Dino Di Carlo's Biography



Dino Di Carlo, Armond and Elena Hairapetian Chair in Engineering and Medicine, Professor and Vice Chair of Bioengineering, University of California-Los Angeles

Dino Di Carlo received his B.S. in Bioengineering from the University of California, Berkeley in 2002 and received a Ph.D. in Bioengineering from the University of California, Berkeley and San Francisco in 2006. From 2006-2008 he conducted postdoctoral studies in the Center for Engineering in Medicine at Harvard Medical School. He has been on the faculty in the Department of Bioengineering at UCLA since 2008 and now as Professor of Bioengineering and Mechanical Engineering serves as the Vice Chair of the Department and as the director of the Cancer Nanotechnology Program in the Jonsson Comprehensive Cancer Center. His research pioneered the use of inertial fluid dynamic effects for the control, separation, and analysis of cells in microfluidic devices. His recent work extends into numerous other fields of biomedicine and biotechnology including directed evolution, cell analysis for rapid diagnostics, new amplified molecular assays, next generation biomaterials, and phenotypic drug screening.
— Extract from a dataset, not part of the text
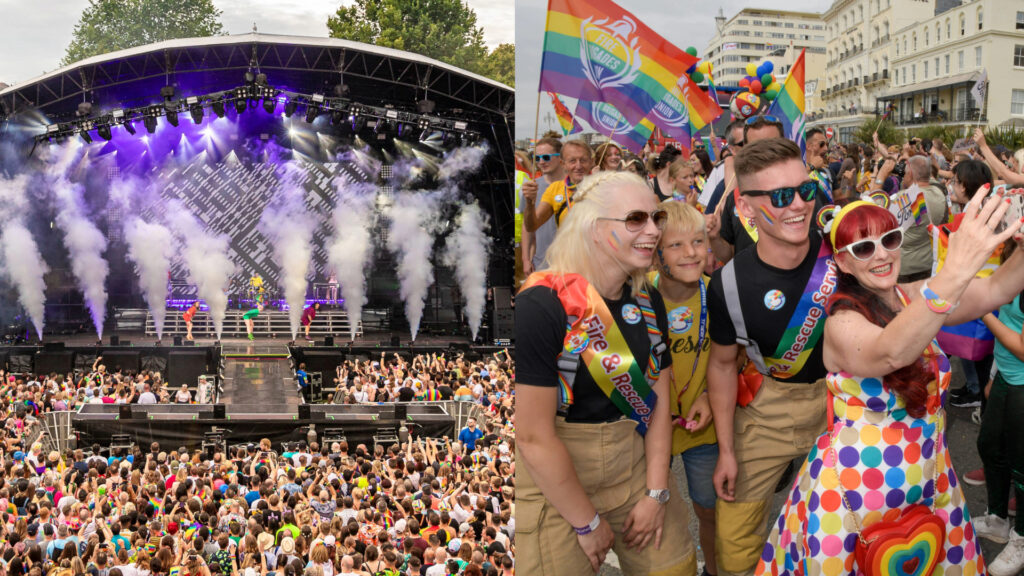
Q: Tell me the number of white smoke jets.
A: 8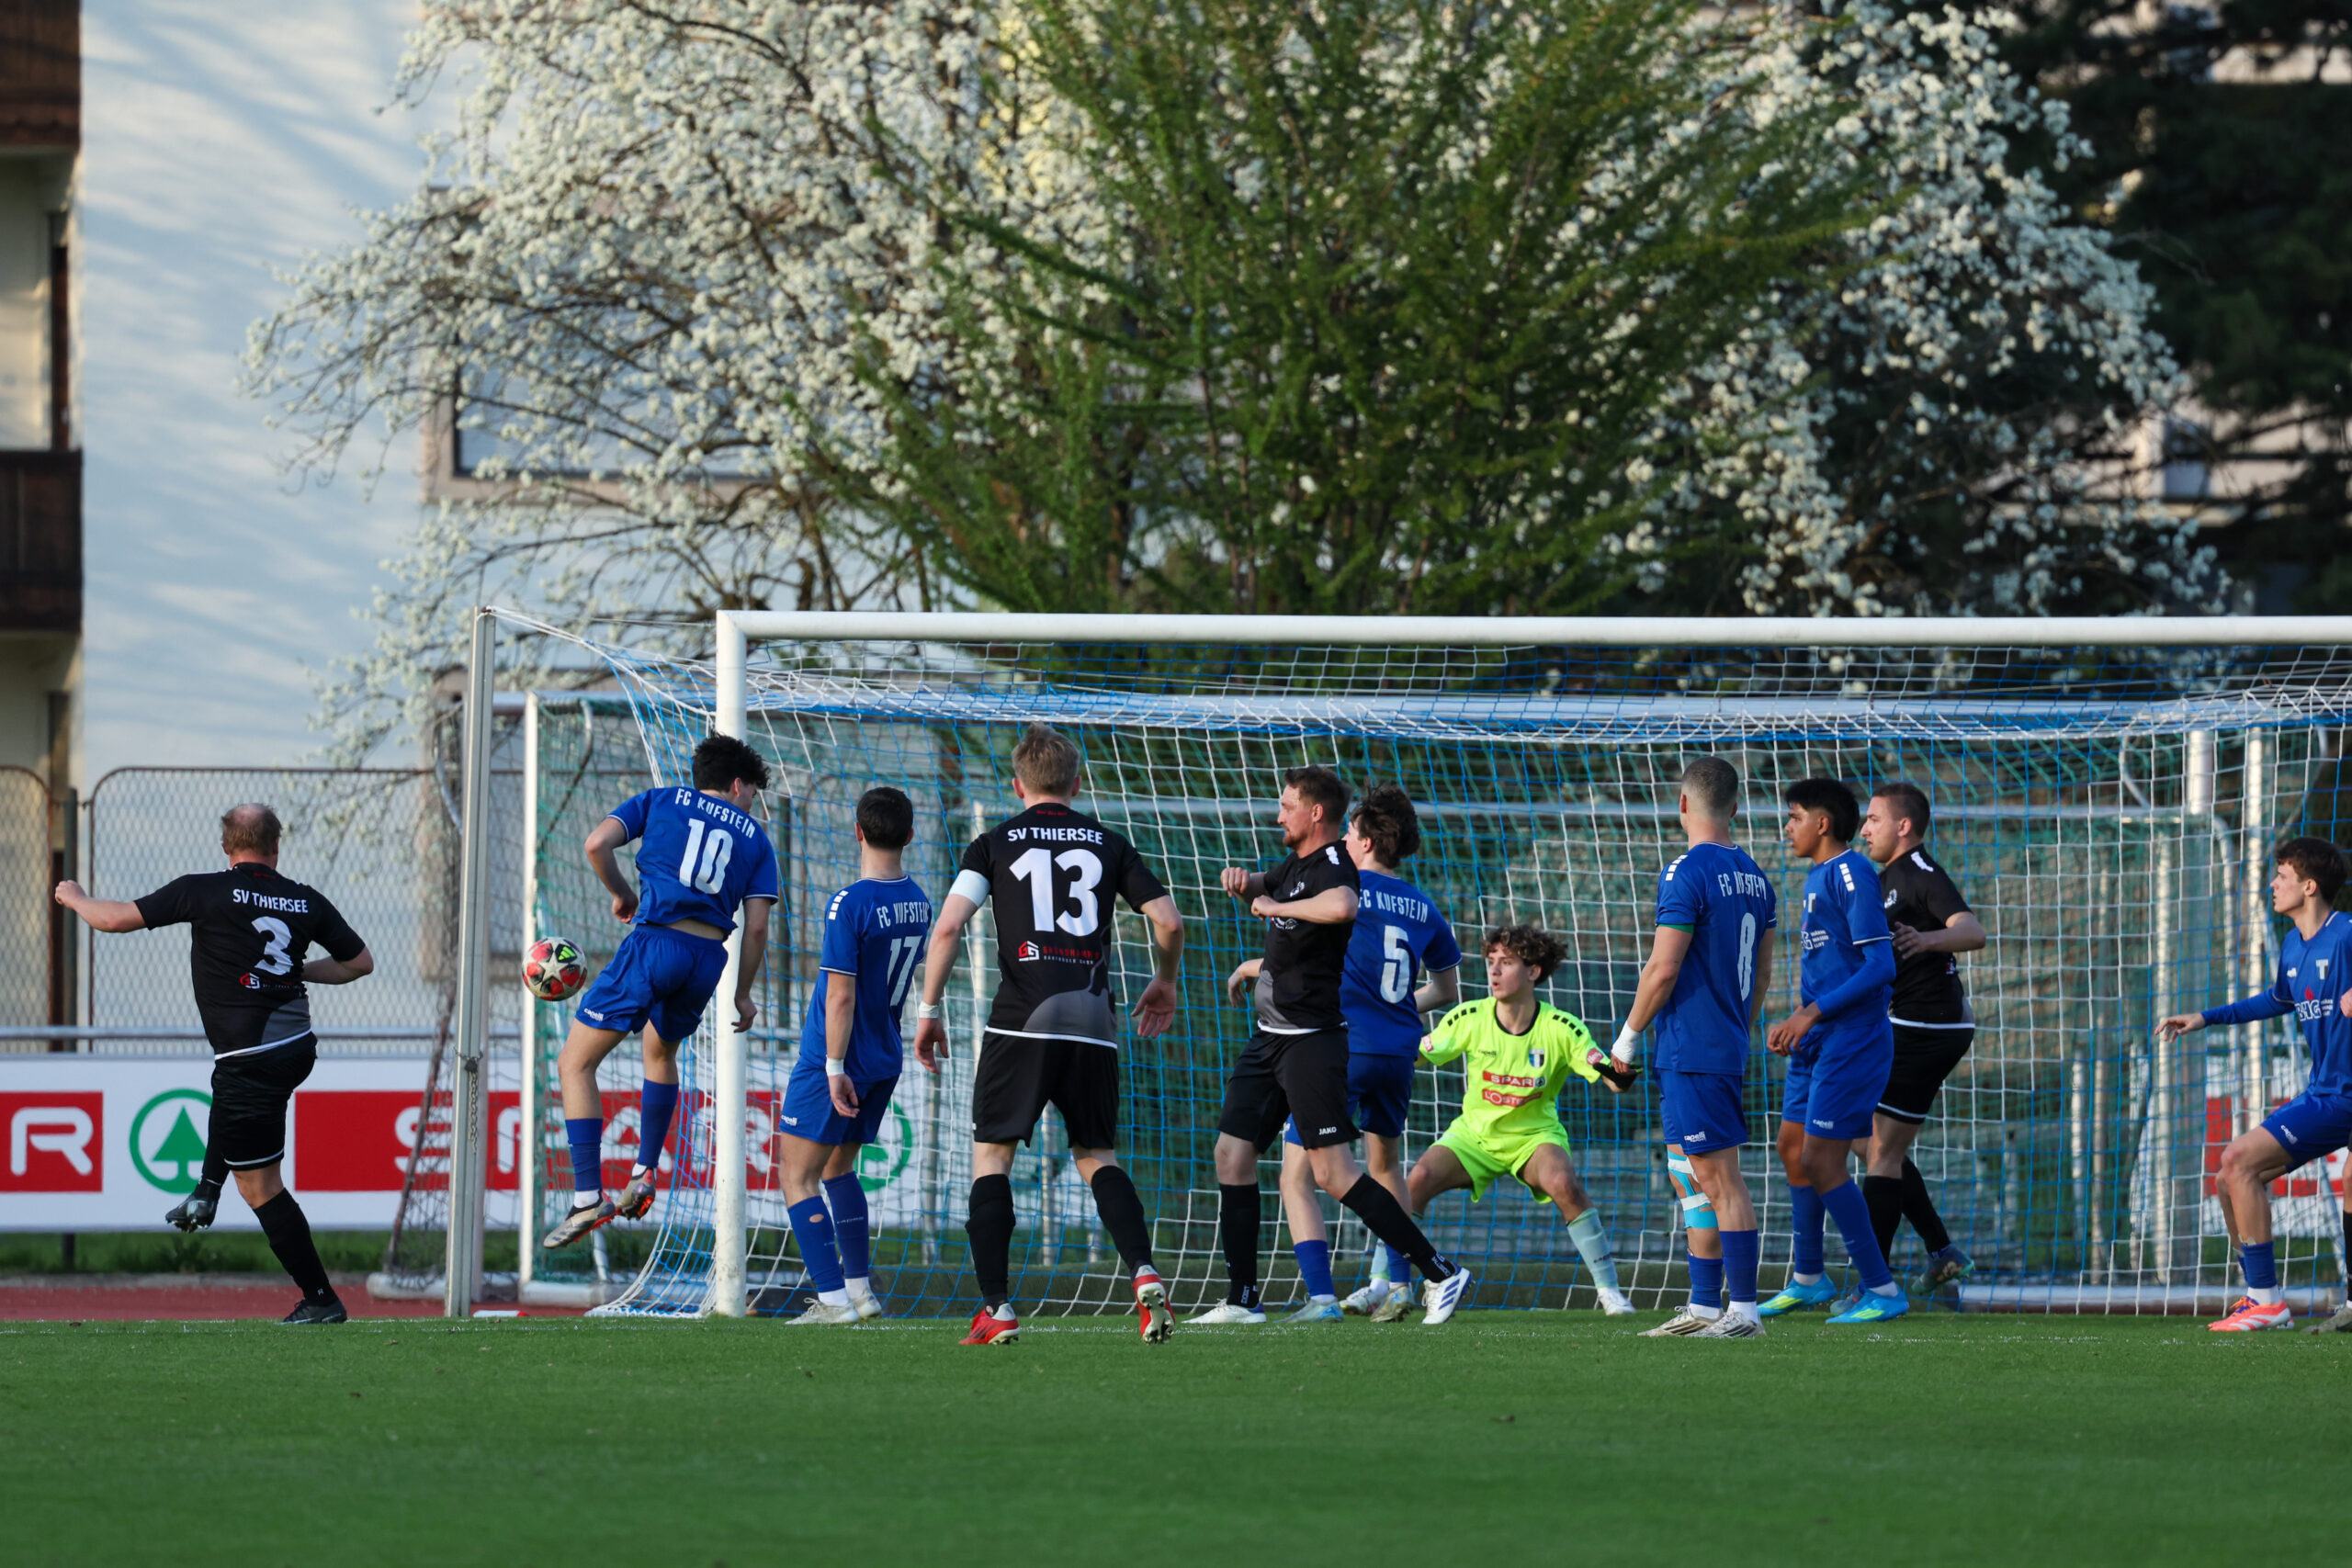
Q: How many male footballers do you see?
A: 11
He has also been a leader in technology entrepreneurship: He co-founded and currently serves on the board of directors of five companies that are commercializing UCLA intellectual property developed in his lab (CytoVale, Vortex Biosciences, Tempo Therapeutics, Forcyte Biotechnologies and Ferrologix). Among other honors he received the Presidential Early Career Award for Scientists and Engineers (PECASE) and was elected a Fellow of the American Institute for Medical and Biological Engineering in 2016, was elected a Fellow of the Royal Society of Chemistry (FRSC) in 2014, was awarded the National Science Foundation (NSF) Faculty Early Career Development award and the U.S. Office of Naval Research (ONR) Young Investigator Award, the Packard Fellowship and Defense Advanced Research Projects Agency (DARPA) Young Faculty Award, and received the National Institutes of Health (NIH) Director’s New Innovator Award and Coulter Translational Research Award.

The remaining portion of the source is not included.